*DIRECTIONS*: Going through the data below, copy out each line where the word "with" shows up.

*GIVEN DATA*:
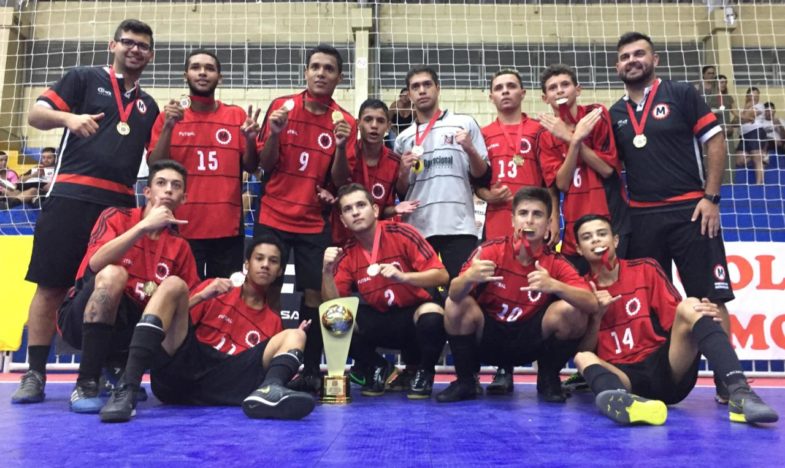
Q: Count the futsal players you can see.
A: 11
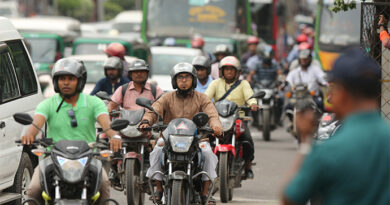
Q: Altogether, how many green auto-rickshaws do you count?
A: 3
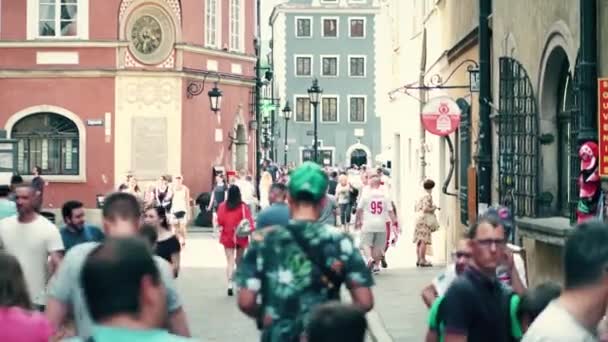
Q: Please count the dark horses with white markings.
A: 0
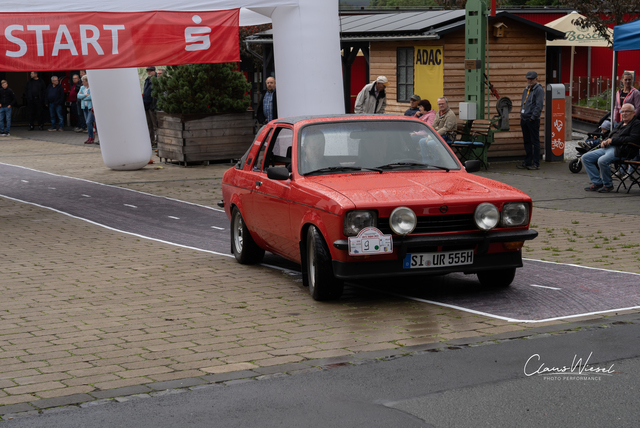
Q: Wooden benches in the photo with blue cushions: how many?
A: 1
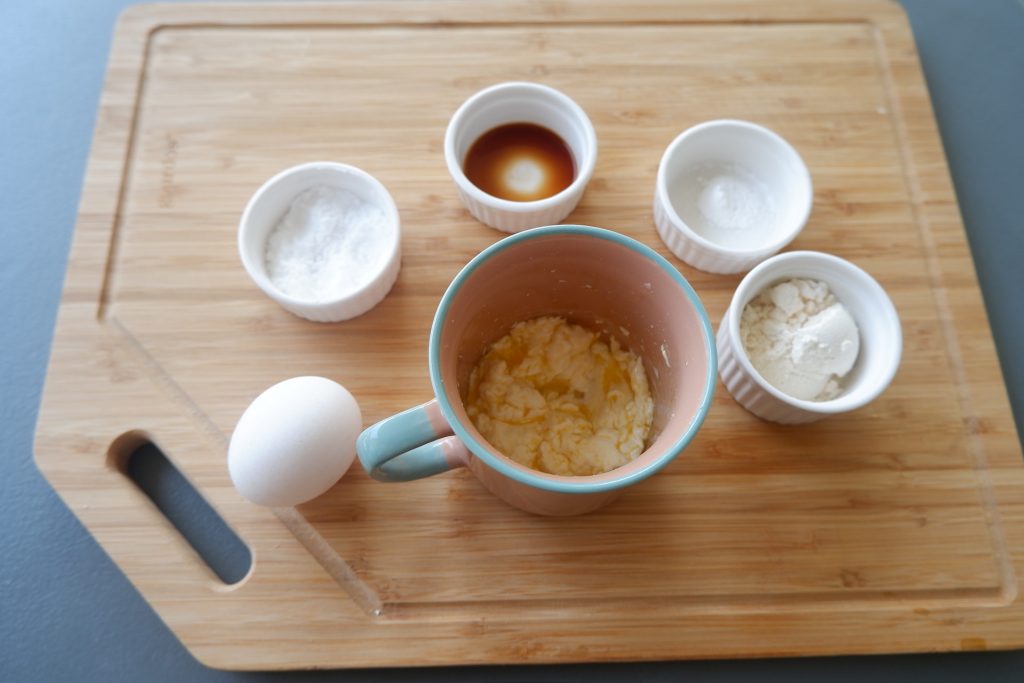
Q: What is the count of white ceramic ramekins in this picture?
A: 4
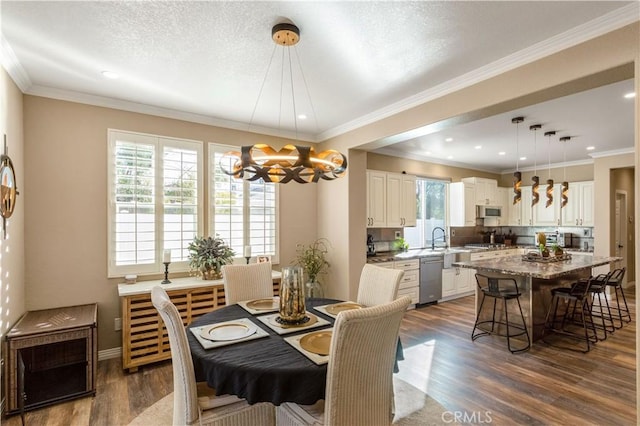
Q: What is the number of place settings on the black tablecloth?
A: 4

*FINISHED TASK*:
Q: Please count the dark horses with white markings.
Q: Wooden benches in the photo with blue cushions: how many?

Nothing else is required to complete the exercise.